(Counting comprehension data)
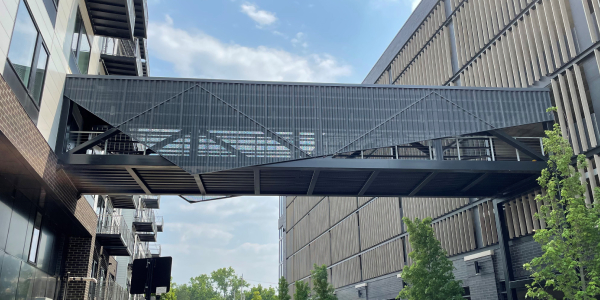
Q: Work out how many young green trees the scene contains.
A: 5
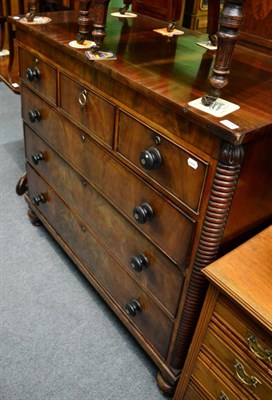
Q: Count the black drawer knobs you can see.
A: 8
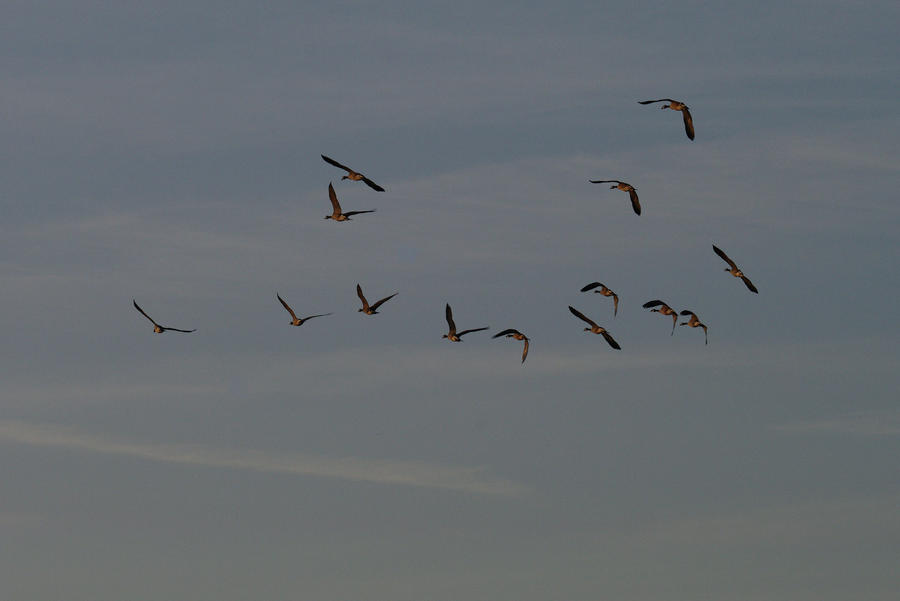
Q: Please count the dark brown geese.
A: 14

* [Task to complete] An exact transcription is needed, covering the line with "Q: Count the black drawer knobs you can see." and every line after it to the end of the entries, but not the pictures.

* [Solution for this exercise]
Q: Count the black drawer knobs you can see.
A: 8
Q: Please count the dark brown geese.
A: 14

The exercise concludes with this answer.